A proof-of-concept for a read-only filesystem with random contents generated on demand.

Developed at the request of Lars Wirzenius.

Licensed under the Blue Oak Model License 1.0.0.

Dependencies

  • Rust and Cargo (tested with Rust 1.47.0)
  • fuse (including the headers, that's libfuse-dev on Debian) (tested with 2.9.9)

How to run

In the root of the repo:

mkdir mnt
cargo run --release mnt

This will mount PlentyFS into mnt directory and block. You can work with the directory in a different terminal.

Once you're done, cd to the root of the repo and call:

fusermount -u mnt

This will unmount PlentyFS and release the first terminal.

Architecture

Requirements

The filesystem should:

  • be read-only
  • have files with random contents
  • store (almost) nothing in memory or on disk

The architecture under test

For this PoC, the FS contains a single directory (root) with a fixed number of files (1,000) of fixed size (1 megabyte each). The only thing that's random is the contents of the file.

Upon mounting, we take the PID of the fuse program. That's our "root seed", and it's the only value that PlentyFS stores in memory. Everything else is computed from it and the meta-information.

Upon each read(), we generate the blocks that contain requested data. To do that, we:

  1. generate a "file seed": combine root seed with the file's inode number, and hash the result;

  2. generate the block: combine the file seed with the block number, and hash the result.

This architecture is "embarrassingly parallel", because the contents of the file blocks depend only on the "root seed", file's inode, and the block offset. This should enable it to scale linearly to many cores.

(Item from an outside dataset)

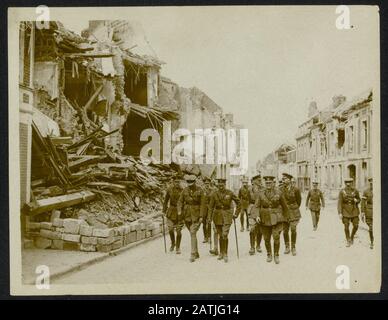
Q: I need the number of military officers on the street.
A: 11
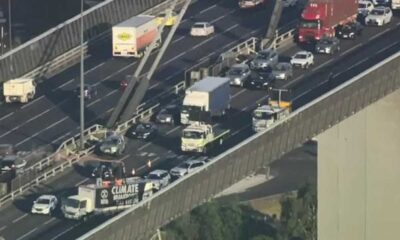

Details of this implementation:

  • file inodes are numbered from 2 upwards;
  • the hash we use is SHA-1.

Benchmarks

On Intel i7-7700HQ, tar -cvf /dev/shm/plentyfs.tar /mnt achieves 115 MB/s. Note that /dev/shm/ is a tempfs. The speed was limited by this program, which maxed out a single core for the whole duration of the benchmark.

Why the name

Horn of plenty (conrnucopia) is a small object overflowing with food and riches. Similarly, PlentyFS is a tiny filesystem containing as much data as you can consume.